**Supplied entries:**
◆ ◆ ◆ ◆
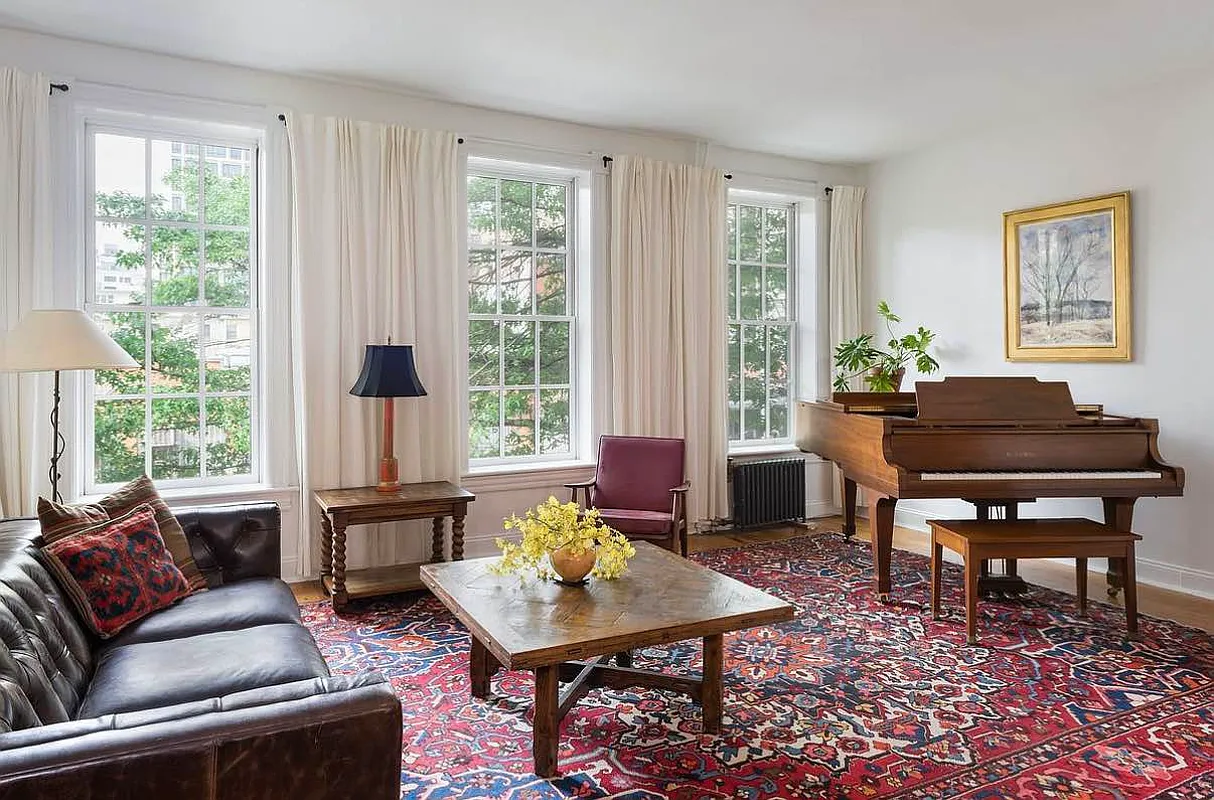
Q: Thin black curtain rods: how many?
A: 4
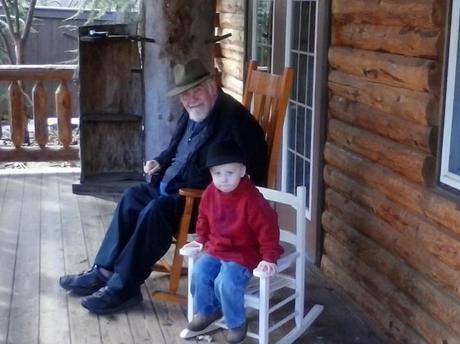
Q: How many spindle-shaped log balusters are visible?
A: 3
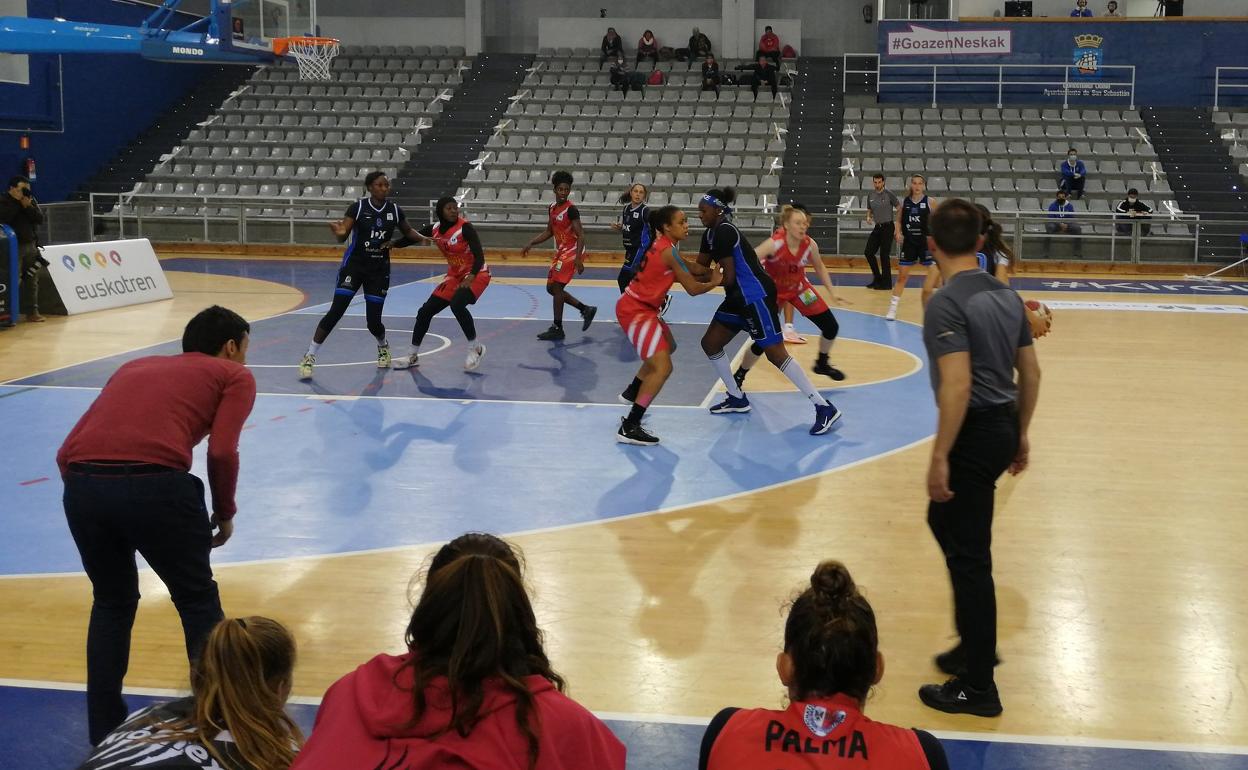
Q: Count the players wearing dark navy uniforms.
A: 5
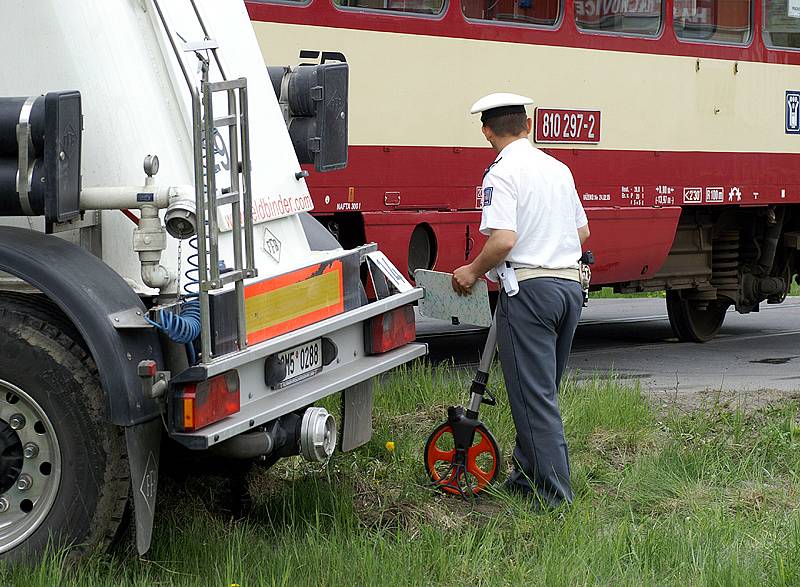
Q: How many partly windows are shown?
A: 6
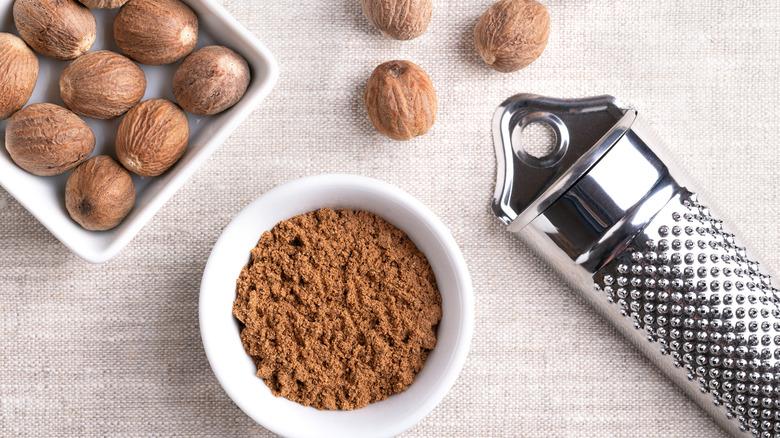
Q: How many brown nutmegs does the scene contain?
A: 12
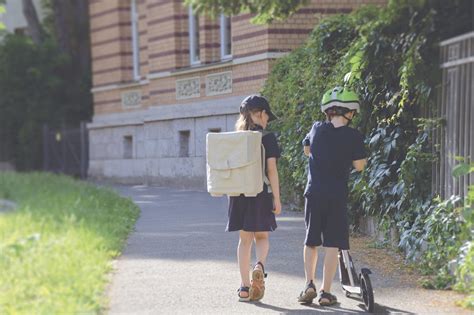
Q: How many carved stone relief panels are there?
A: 3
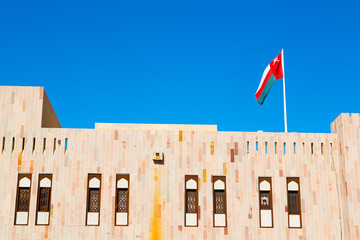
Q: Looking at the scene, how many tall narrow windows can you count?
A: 8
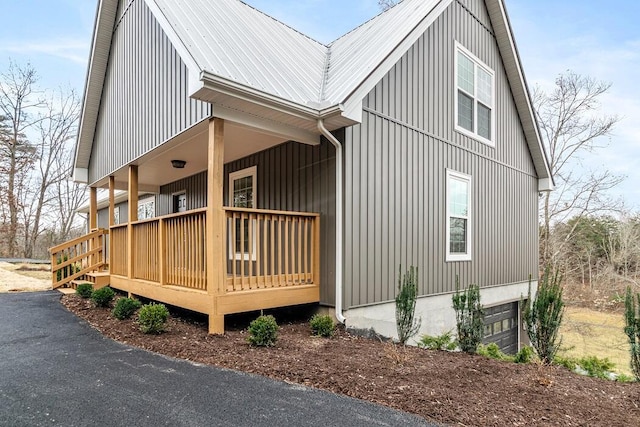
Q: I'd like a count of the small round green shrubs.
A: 6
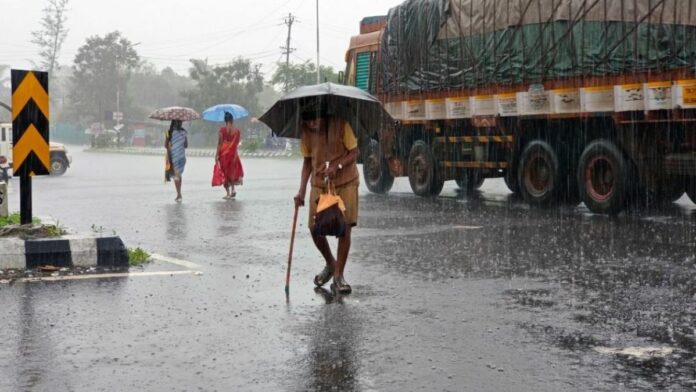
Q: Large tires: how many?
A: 4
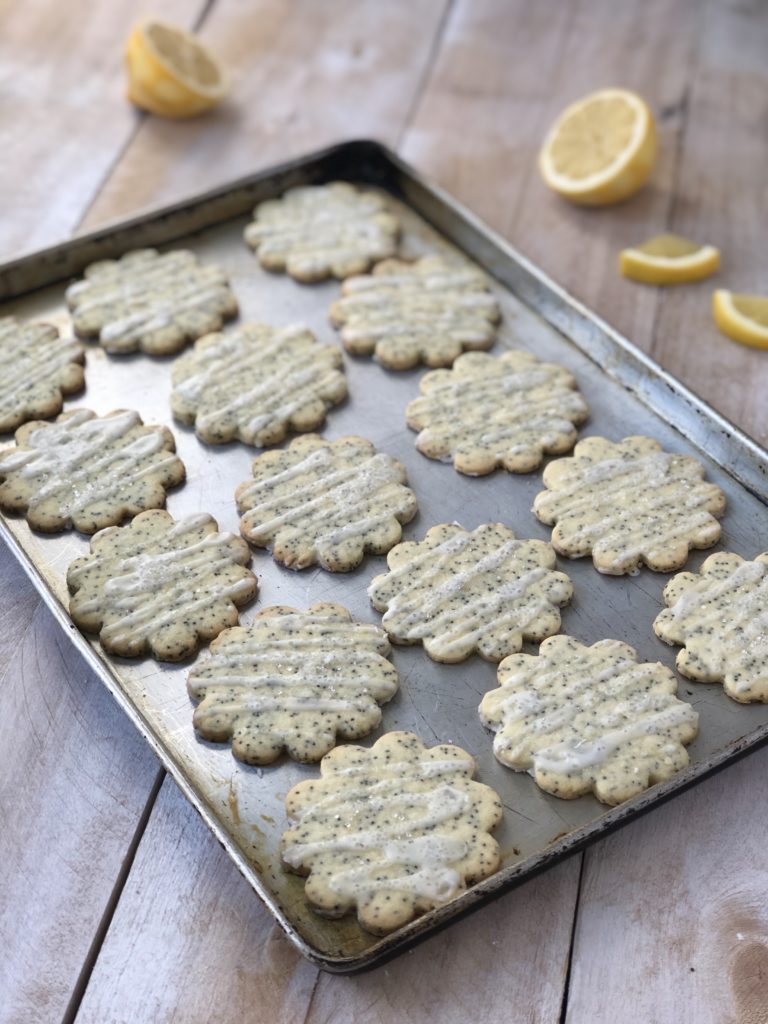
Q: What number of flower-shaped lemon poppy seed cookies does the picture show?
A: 15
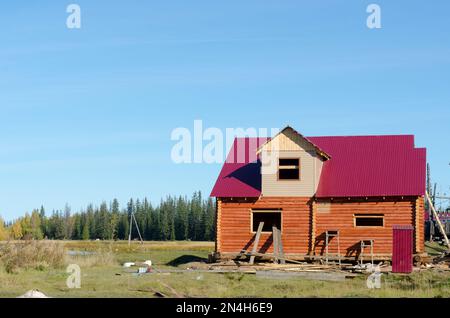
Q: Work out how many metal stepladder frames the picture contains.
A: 2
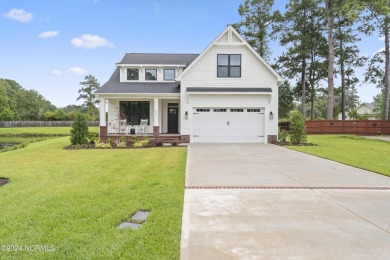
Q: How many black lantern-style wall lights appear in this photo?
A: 2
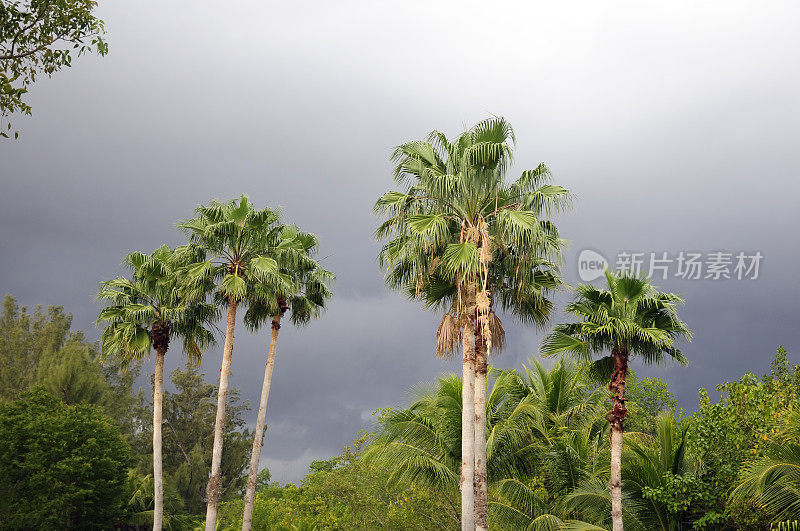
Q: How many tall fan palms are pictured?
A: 6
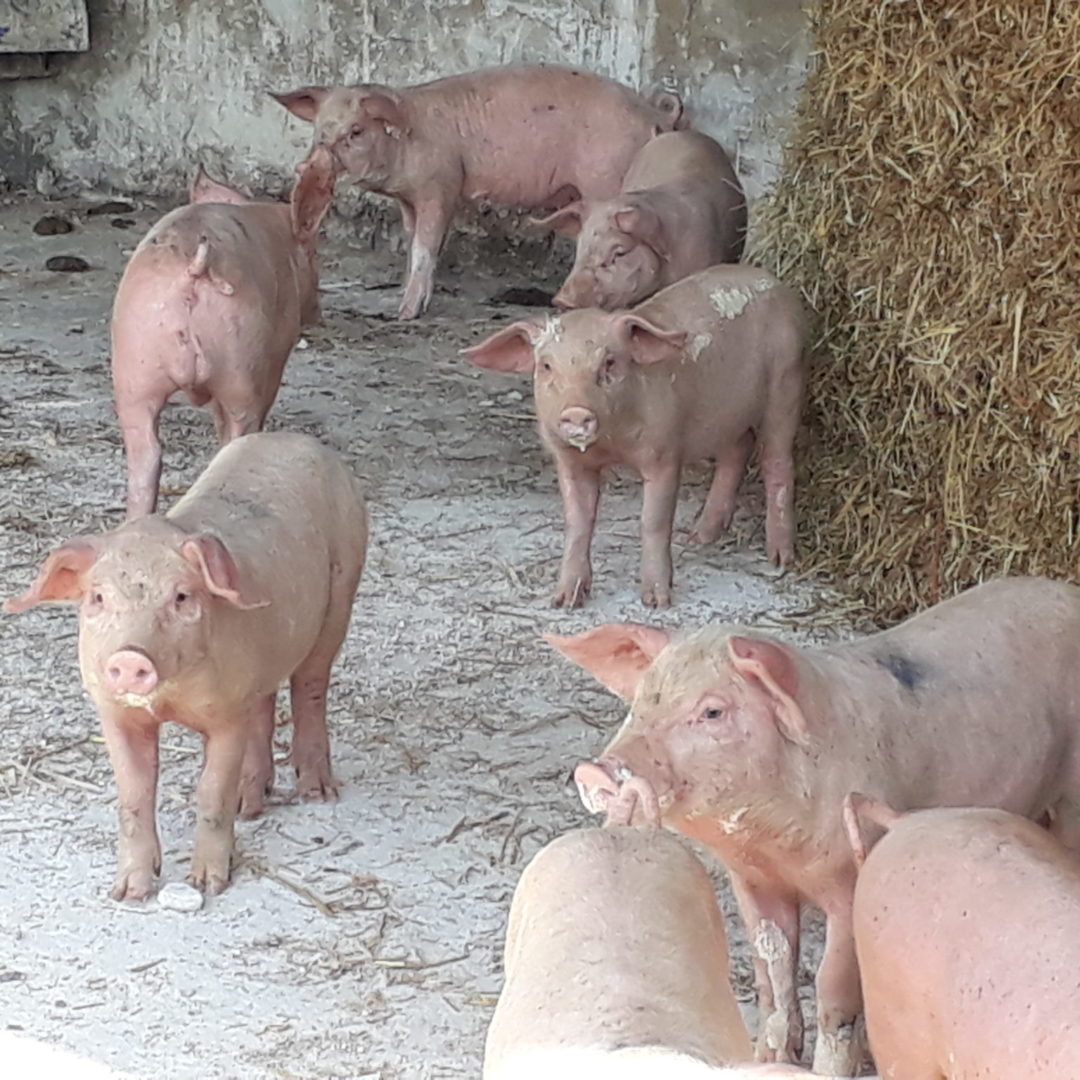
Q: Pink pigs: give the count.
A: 8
◆ ◆ ◆ ◆
**Task details:**
Copy out the full material exactly. Pictures should not appear in it.

**Final answer:**
Q: Thin black curtain rods: how many?
A: 4
Q: How many spindle-shaped log balusters are visible?
A: 3
Q: Count the players wearing dark navy uniforms.
A: 5
Q: How many partly windows are shown?
A: 6
Q: How many brown nutmegs does the scene contain?
A: 12
Q: How many carved stone relief panels are there?
A: 3
Q: Looking at the scene, how many tall narrow windows can you count?
A: 8
Q: I'd like a count of the small round green shrubs.
A: 6
Q: Large tires: how many?
A: 4
Q: What number of flower-shaped lemon poppy seed cookies does the picture show?
A: 15
Q: Work out how many metal stepladder frames the picture contains.
A: 2
Q: How many black lantern-style wall lights appear in this photo?
A: 2
Q: How many tall fan palms are pictured?
A: 6
Q: Pink pigs: give the count.
A: 8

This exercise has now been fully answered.